[Dataset entries]
^^^^^^^^^^^^^^^^
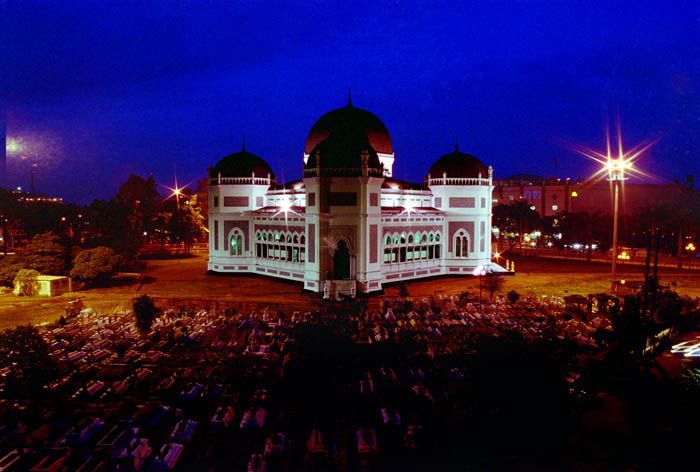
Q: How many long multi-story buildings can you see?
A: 1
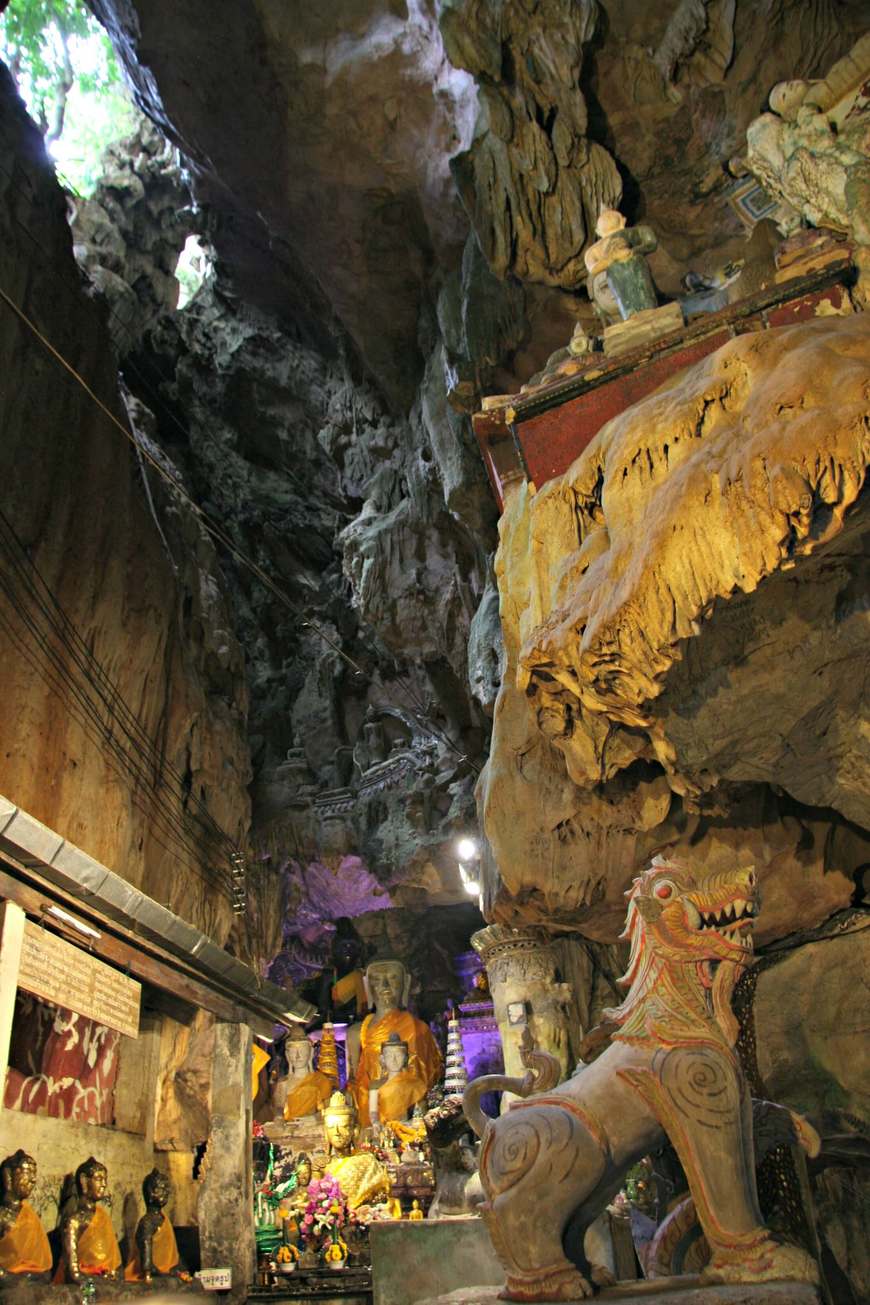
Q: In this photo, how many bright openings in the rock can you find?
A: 2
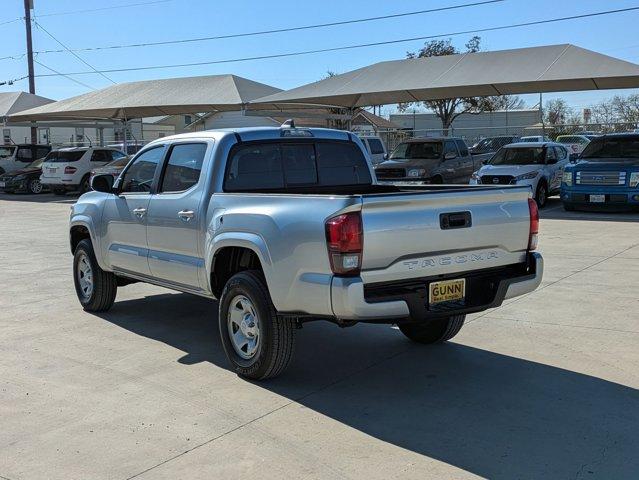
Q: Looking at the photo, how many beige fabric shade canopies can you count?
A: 3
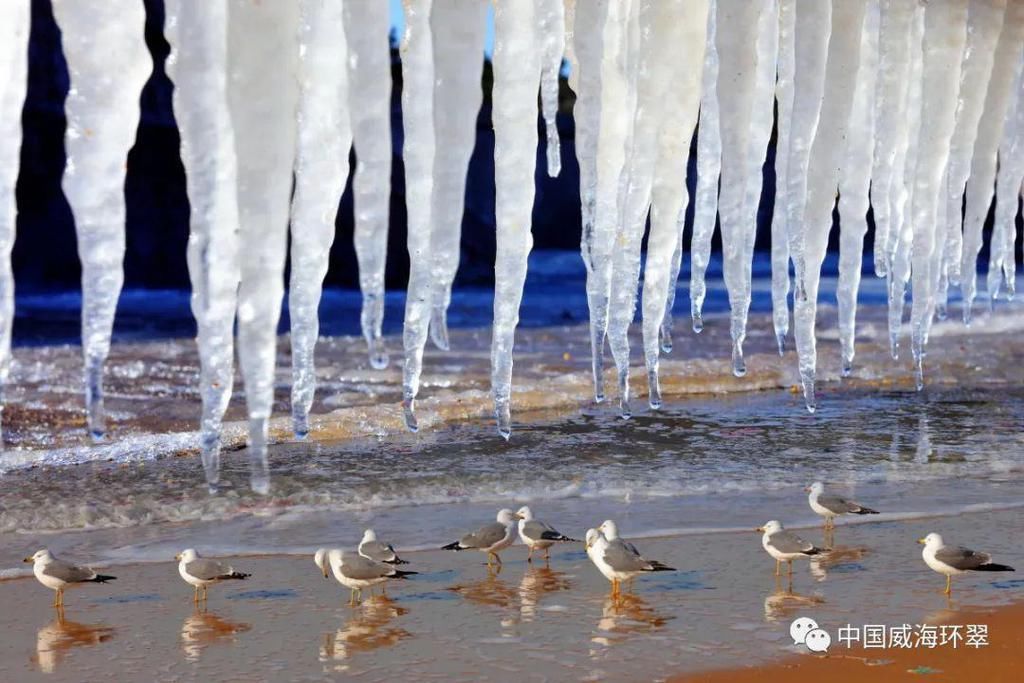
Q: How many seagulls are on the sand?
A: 11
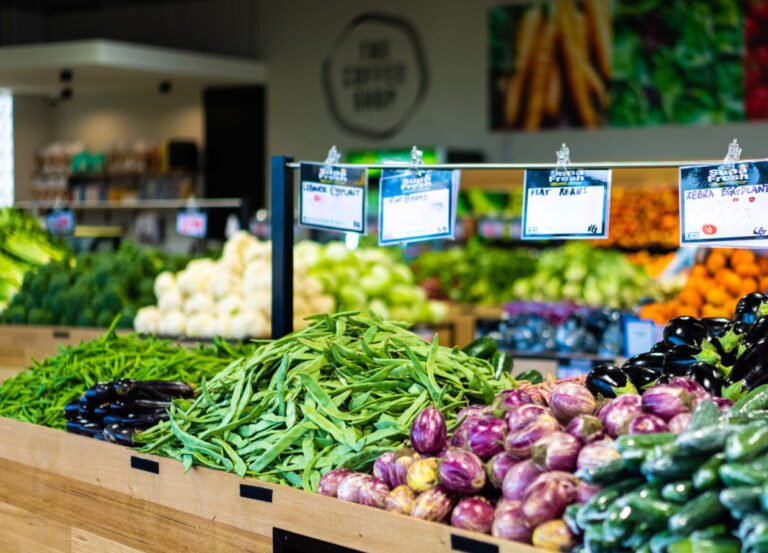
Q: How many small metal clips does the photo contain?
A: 4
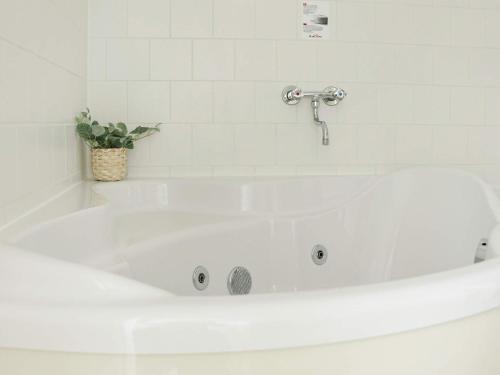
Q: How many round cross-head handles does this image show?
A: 2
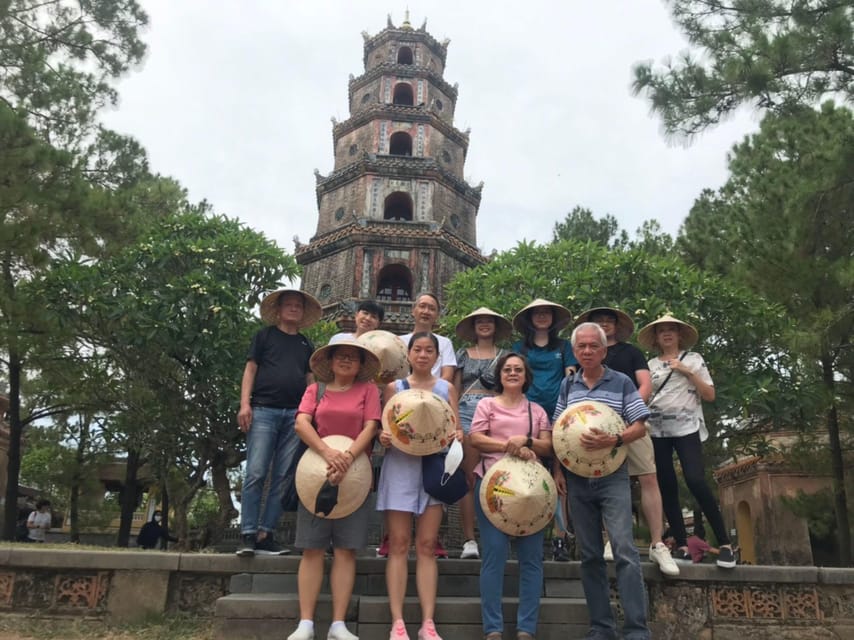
^^^^^^^^^^^^^^^^
WORK TO COMPLETE: Each entry above must be repeated word for word, minus its images.

RESPONSE AREA:
Q: How many long multi-story buildings can you see?
A: 1
Q: In this photo, how many bright openings in the rock can you find?
A: 2
Q: Looking at the photo, how many beige fabric shade canopies can you count?
A: 3
Q: How many seagulls are on the sand?
A: 11
Q: How many small metal clips does the photo contain?
A: 4
Q: How many round cross-head handles does this image show?
A: 2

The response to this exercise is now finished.